Black Sabbath

Black Box: the Complete Original Black Sabbath (1970-1978) (Rhino)

Reissues

Black Sabbath

Black Box: The Complete Original Black Sabbath (1970-1978) (Warner Bros./Rhino) On a rainy, windswept night at the dawn of the Seventies, there was some bad mojo rising. Out of the bowels of the Earth came a dark, slithering riff, setting the table for Ozzy Osbourne's burnt offering to the unholy beast. It was the original "Black Sabbath," a track that spawned heavy metal, and with it, a generation of teenage mayhem and rebellion.

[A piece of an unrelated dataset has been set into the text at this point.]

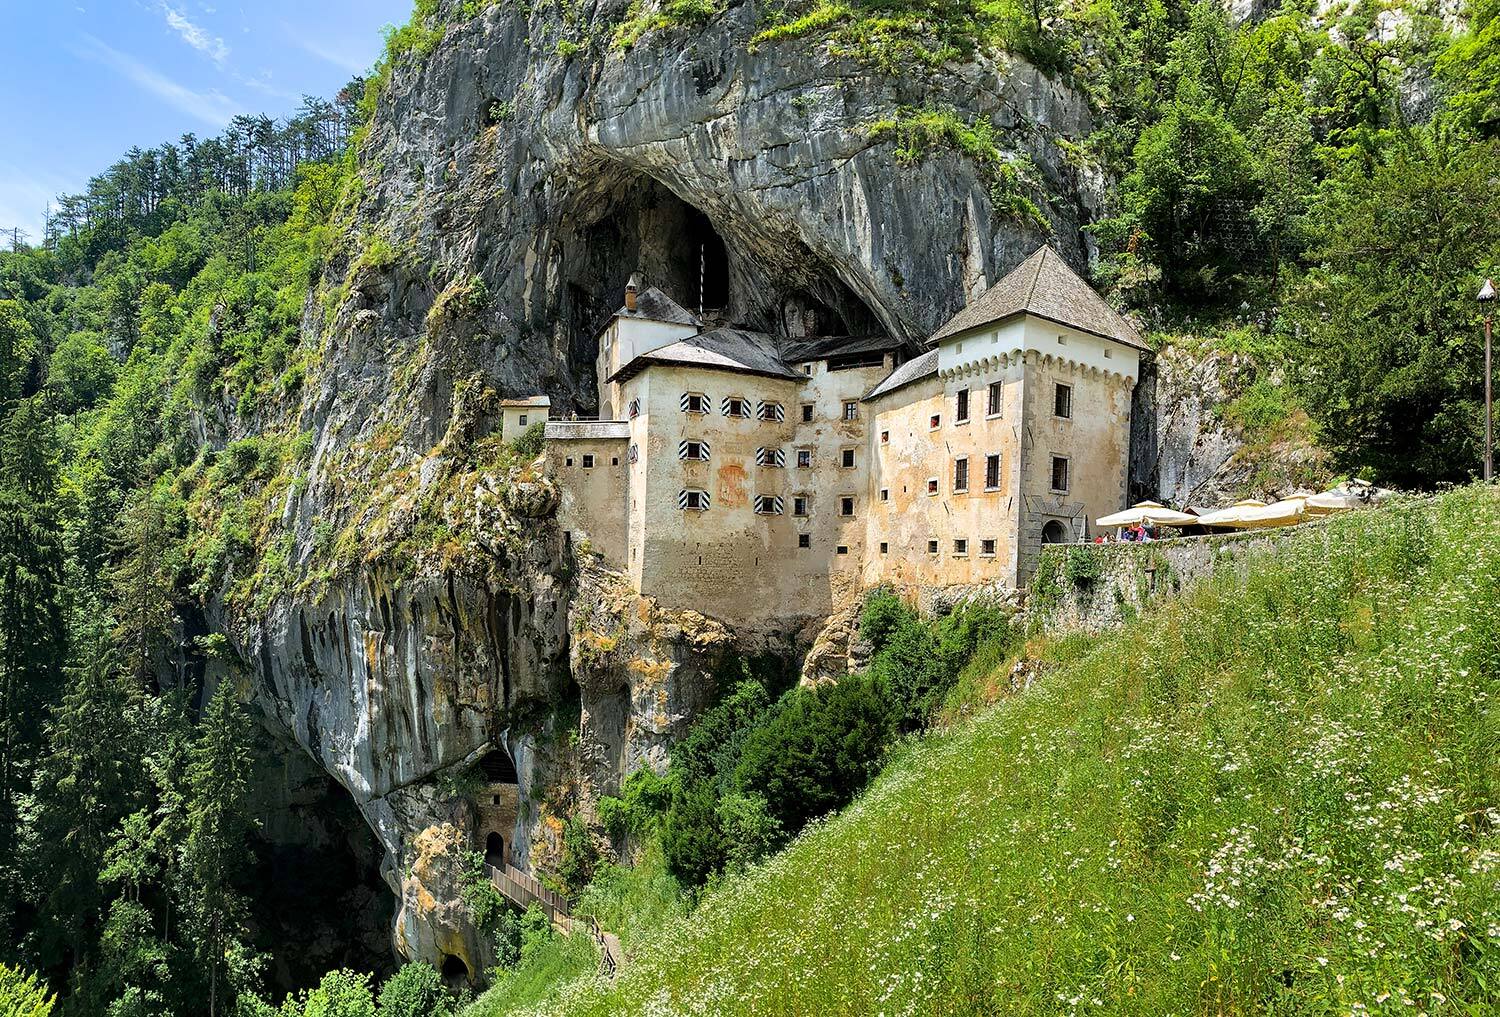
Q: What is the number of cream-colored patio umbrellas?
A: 4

The 8-CD Black Box compiles the entire Seventies Ozzy era, packaging all eight albums with original cover art, an 80-page book, and bonus DVD with four vintage vids. Black Sabbath was the first spawn, retaining rock's bluesy roots, but boiling it down to its menacing, bonged-out core. Tacked on is "Evil Woman," the band's first single, from early 1970. Paranoid followed, and with it, all-timers "War Pigs," "Iron Man," and "Paranoid," which just may be the birth of the punk rock sound. Master of Reality ('71) added another wing to this mansion of dark destruction. The riffs glide off guitarist Tony Iommi's calluses effortlessly throughout this first triad, tapping into the great mystical beyond and emerging with one distinctive riff after another. Sabbath's greatest gift was their ability to shift gears at the drop of a hat, with drama and panache. Vol. 4 ('72) was the ultimate realization of this, with Geezer Butler's clippity-clap bass accentuating the genius of drummer Bill Ward, who, like the Stones' Charlie Watts, was the band's jazz-informed secret weapon. "Sabbath Bloody Sabbath" and its mad permutations of riff may have been the band's pinnacle, but its titular album was where cracks began to show, new directions yielding mixed results. Sabotage ('75) was even more drug-damaged, yet hypnotically irresistible, and spawning "Symptom of the Universe," essentially the birth of thrash metal. The final LPs here, Technical Ecstasy ('76) and Never Say Die! ('78) are uneven, yet mostly solid mainstream rock (especially Ecstasy) that foreshadows Ozzy's later path. Consider busing your soul down to the pawn shop for this Black Box.